(Stored data entries)
● ● ●

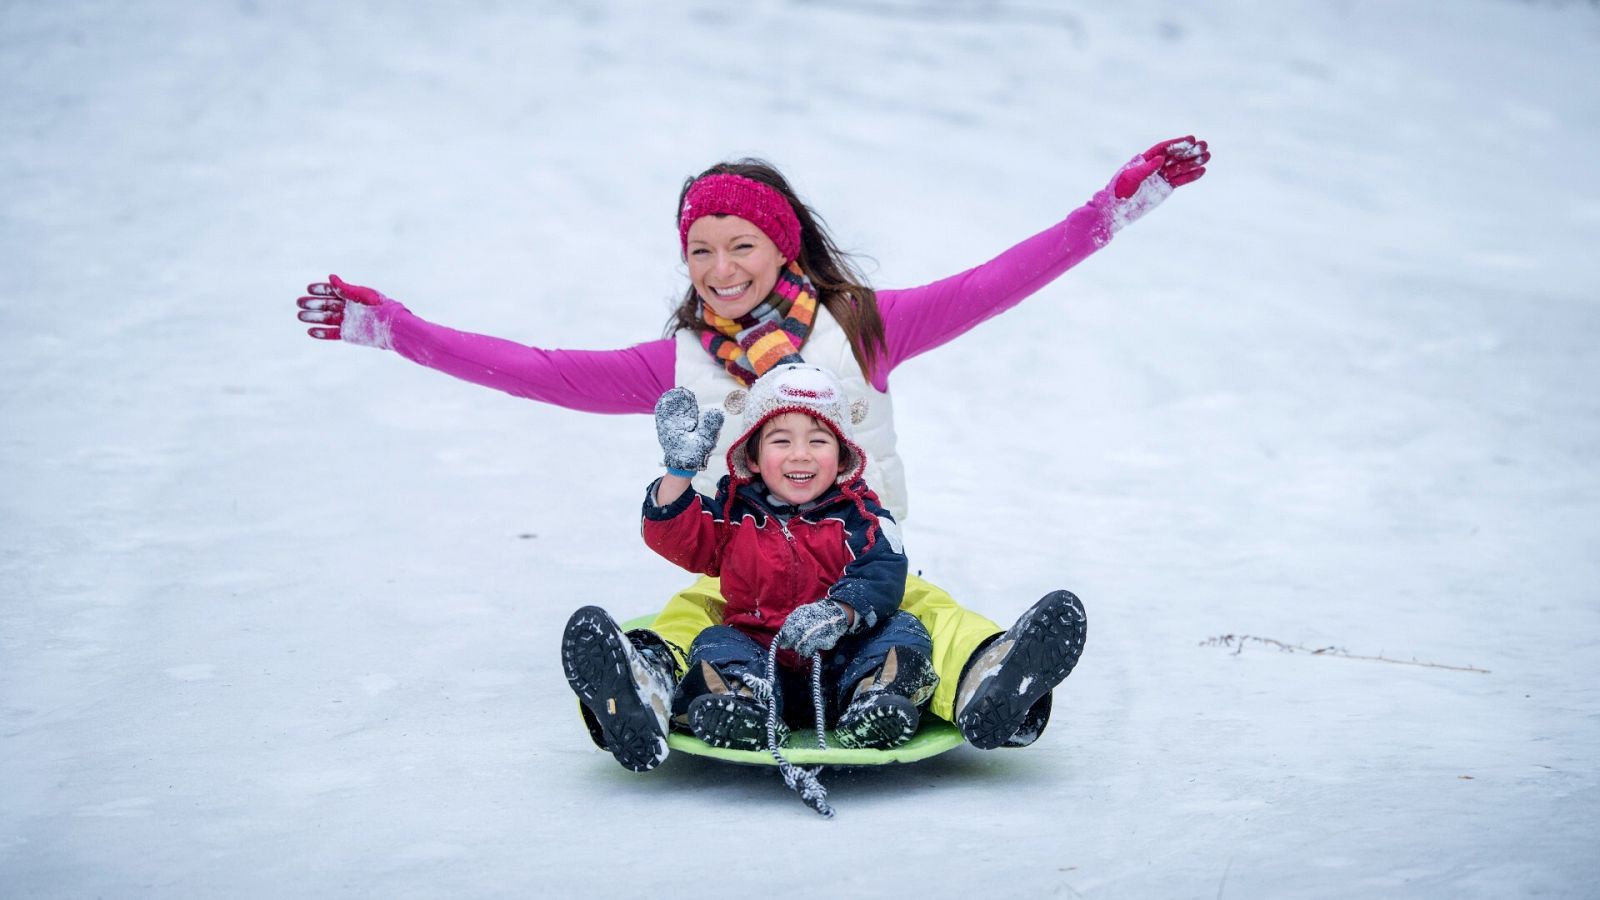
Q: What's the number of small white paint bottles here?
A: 0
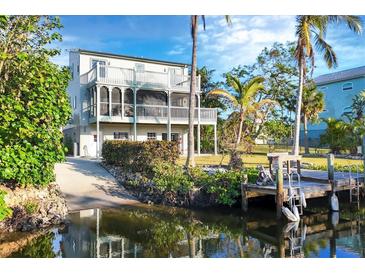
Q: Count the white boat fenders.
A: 4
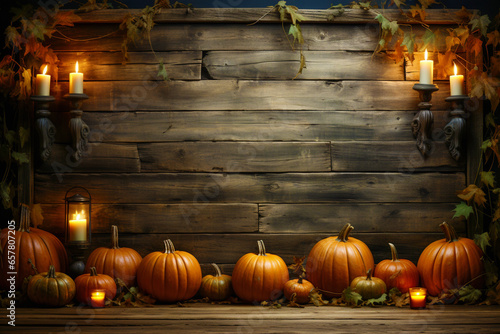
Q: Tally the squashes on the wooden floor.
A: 12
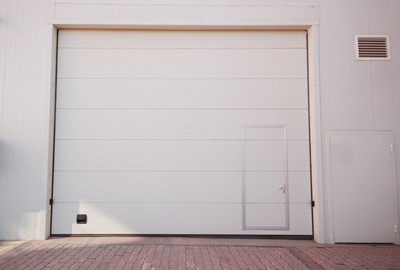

● ● ●

### [Task to complete]
If a line above contains the string "white", count it, then give the total and nothing else.

### [Result of this task]
2